To ensemble both models, we used Optuna hyper-parameter search to learn the optimal weights between different features extracted from both models. The resulting ensemble was ranked first for Chinese-English and second for the other two evaluated language pairs (English-Russian and English-German) closely following the best-performing metric which was a large-scale model with 6.5B parameters (6x bigger than our ensemble).

Chat Translation

The Chat Translation shared task consists of translating bilingual customer support conversational text. In contrast to content types such as news articles and software manuals, in which the text is carefully authored and well formatted, chat conversations are less planned, more informal, and often present ungrammatical linguistic structures. This year, the task was enriched by the released Unbabel’s MAIA Dataset: A corpus that truly consists of entire, genuine, and original bilingual conversations from four different clients of the Unbabel database, where the agent is speaking English and the customer is speaking non-English The corpus was provided to the participants as development and test sets. 

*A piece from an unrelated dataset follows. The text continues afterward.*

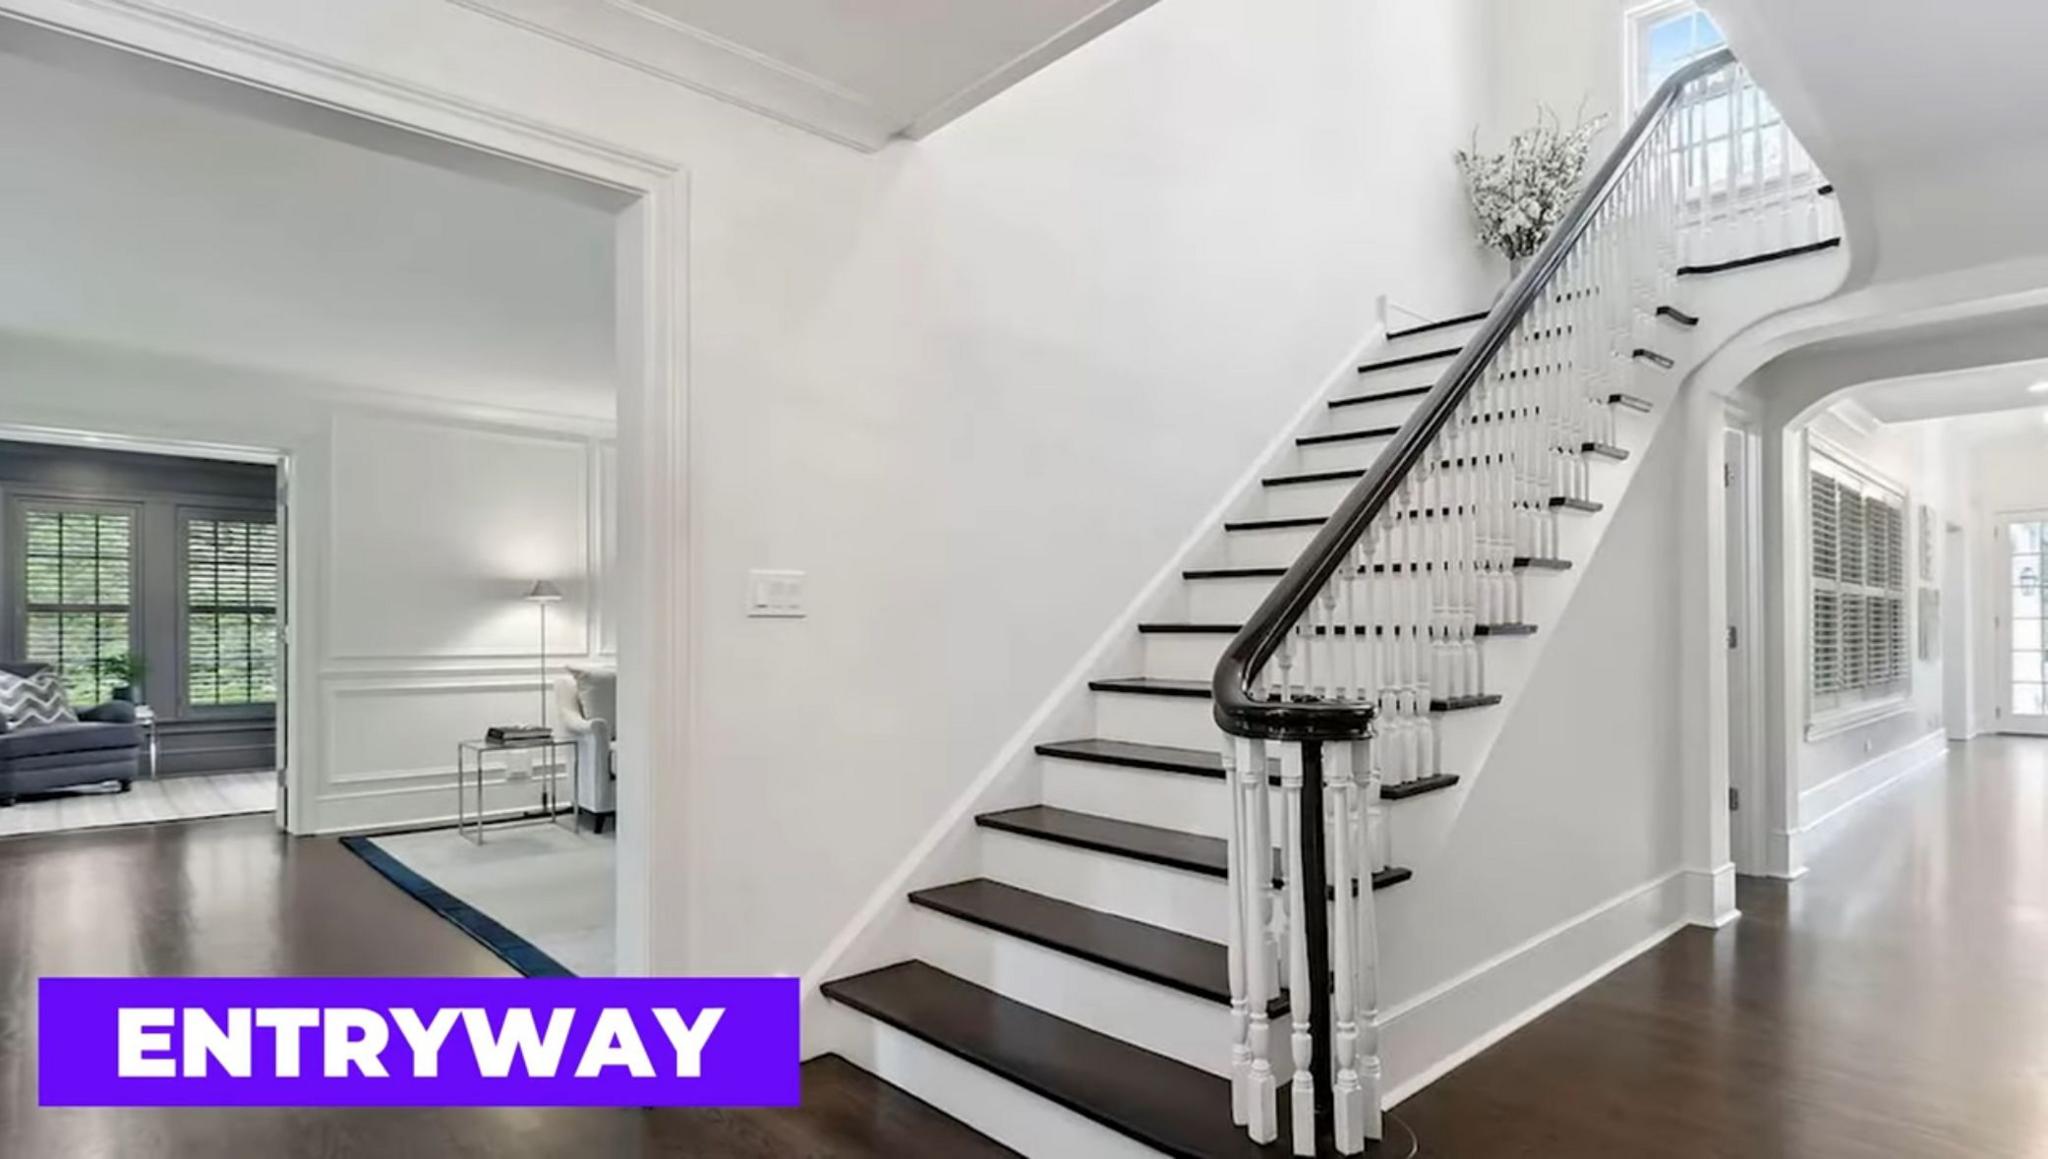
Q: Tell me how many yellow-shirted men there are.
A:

In our role as participants, as we only had access to a development set, the lack of parallel data available was one of the main obstacles to this task. We addressed this by using a large pre-trained multilingual language model, mBART50, which we fine-tuned with the most similar data that we could find on publicly available datasets. Then we performed a second fine-tuning step using the development set. 

Following the development of a domain-specific model, we experimented using a data-retrieval approach (kNN-MT) to further incorporate domain-specific data during the decoding process, by searching for similar examples on a datastore (built with the same data that was used to fine-tune the model). The full conference paper describes our submission.


All in all, the team had successful participation in the WMT22 conference and was able to showcase their advancements in Quality Estimation, Metrics, and Chat Translation — winning the WMT QE shared task and the Chinese-English language pair for the WMT Metrics shared task. Not only is the WMT22 conference an excellent opportunity to test our technology against the best in the industry, but it underscores the value Unbabel puts on delivering quality translation to its customers, helping them break down language barriers with their global audiences.